With his decision to keep almost 10,000 U.S. troops in Afghanistan beyond 2014 but then to withdraw them all by the end of 2016, President Obama has made half of a good decision, only to seriously compromise it with the other half.
Afghanistan could be a success on the ground, where the United States could reverse the prevailing global view of weakness. But this would require a limited troop commitment to accomplish missions, not just to meet a timeline.
We believe strongly in the need to keep a residual U.S. and NATO force in Afghanistan. But before limiting how long that force could remain, other factors needed to be considered.
The first is the perception that the United States lacks firmness in standing up to challenges to the international order.
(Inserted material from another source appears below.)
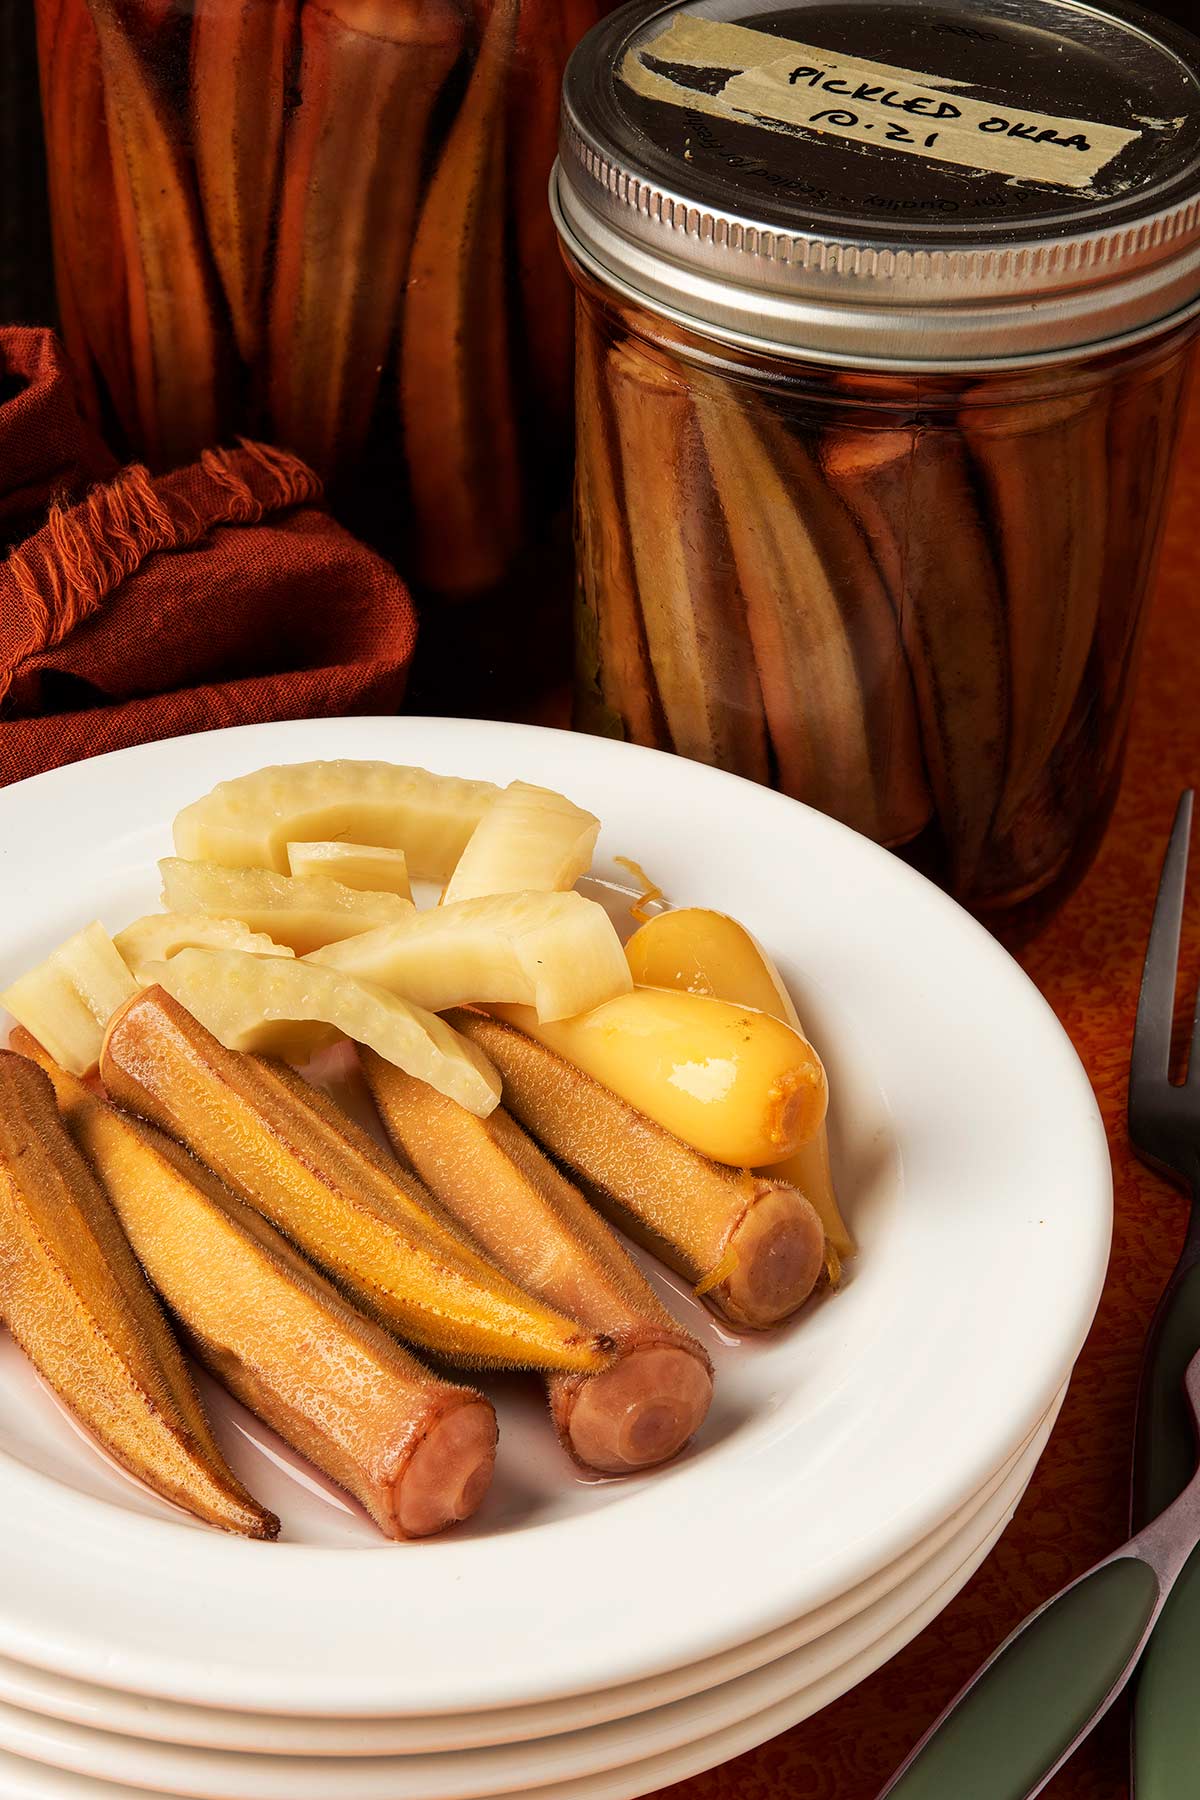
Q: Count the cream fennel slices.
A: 8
The only antidote is U.S. action, and Afghanistan offers the right location and mission for such action. Keeping a force of nearly 10,000 U.S. troops would add to the momentum seen in Afghanistan's elections, which showed strong popular resistance to the Taliban, and the great progress by the Afghan army. We have much to build on, but U.S. help is essential to keep the army fighting.
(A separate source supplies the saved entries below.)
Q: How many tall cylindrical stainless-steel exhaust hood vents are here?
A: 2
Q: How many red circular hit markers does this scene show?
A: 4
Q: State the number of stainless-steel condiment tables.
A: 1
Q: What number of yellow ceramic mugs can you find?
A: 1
Then there is the other half of the decision: to halve the U.S. force in a year and withdraw it in two. This lacks logic. We are committing people to a mission that could require their lives and that is supposedly essential to us, all the while declaring that in less than three years none of this will be in effect. The plan explicitly replicates the Iraq model of putting the training, equipping and counterterrorism functions inside an embassy and an office of military cooperation. This is a route to failure.
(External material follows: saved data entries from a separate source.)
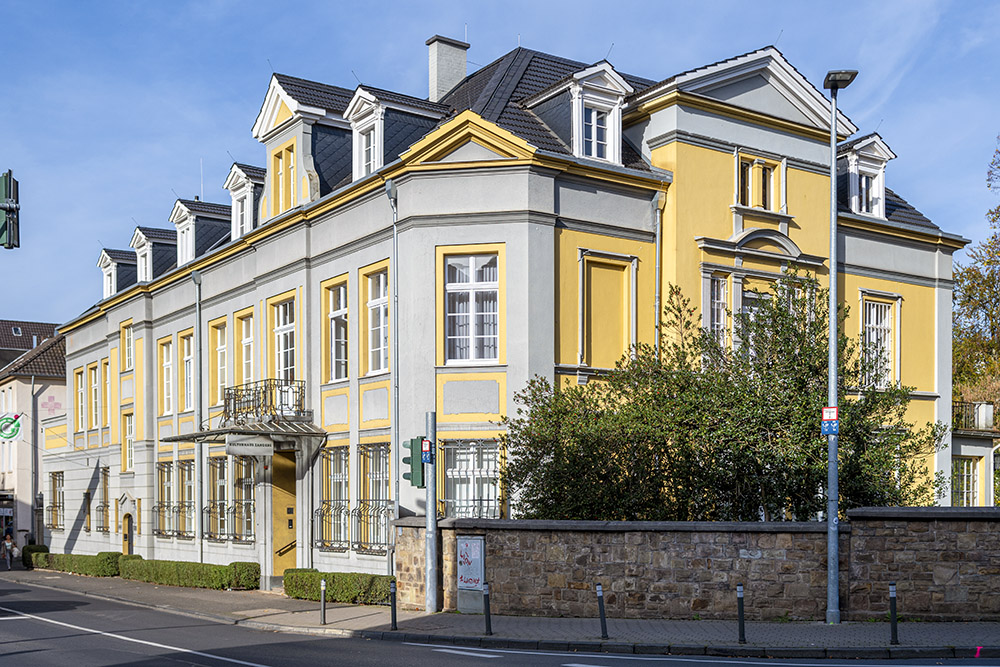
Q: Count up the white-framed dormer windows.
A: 7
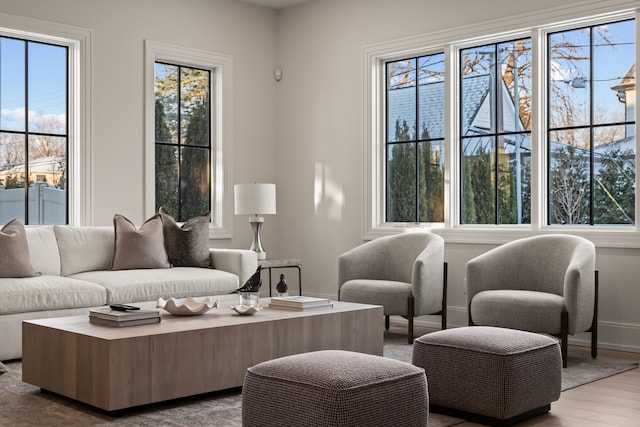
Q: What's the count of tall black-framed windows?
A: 5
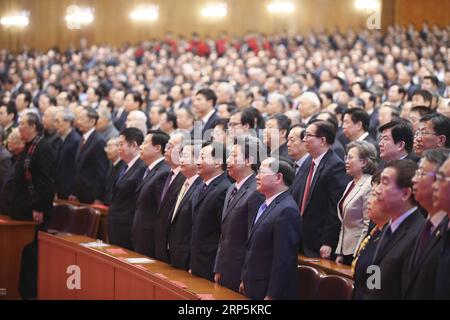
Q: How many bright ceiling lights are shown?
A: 6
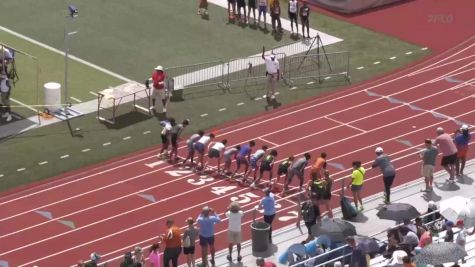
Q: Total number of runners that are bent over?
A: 12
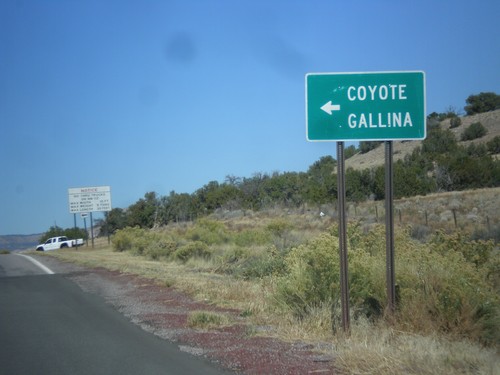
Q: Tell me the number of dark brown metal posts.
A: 2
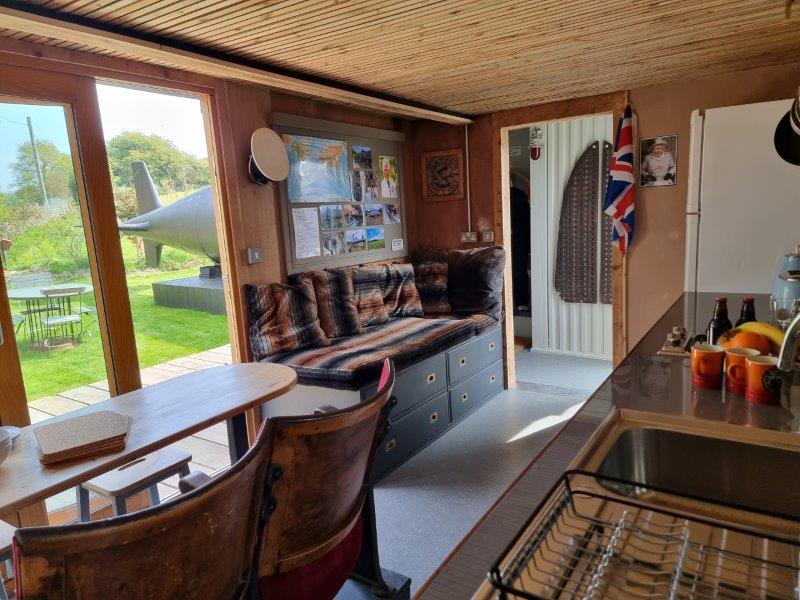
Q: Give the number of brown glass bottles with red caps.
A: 2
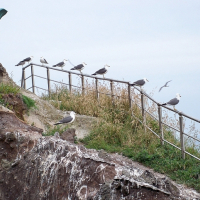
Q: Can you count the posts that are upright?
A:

When we attempted this in Iraq in 2011, bureaucratic obstacles ranging from legal-immunity questions to budget battles tied up our efforts in knots. The Iraqis were reluctant to allow monitoring and advising through a diplomatic establishment as opposed to a military partnership.
Even worse, without a force "at risk" and a commander to mobilize attention, Washington lost focus.
Being able to say that the Obama White House "totally ended two wars by 2016" risks undermining more than a decade of effort. The fix is easy: Change the date of withdrawal to "when the end of the mission that these troops have risked their lives for is accomplished."
James F. Jeffrey was ambassador to Iraq from 2010 to 2012 and deputy national security adviser in the George W. Bush administration. He is currently the Philip Solondz Visiting Fellow at the Washington Institute for Near East Policy. Ronald E. Neumann, ambassador to Afghanistan from 2005 to 2007, is president of the American Academy of Diplomacy.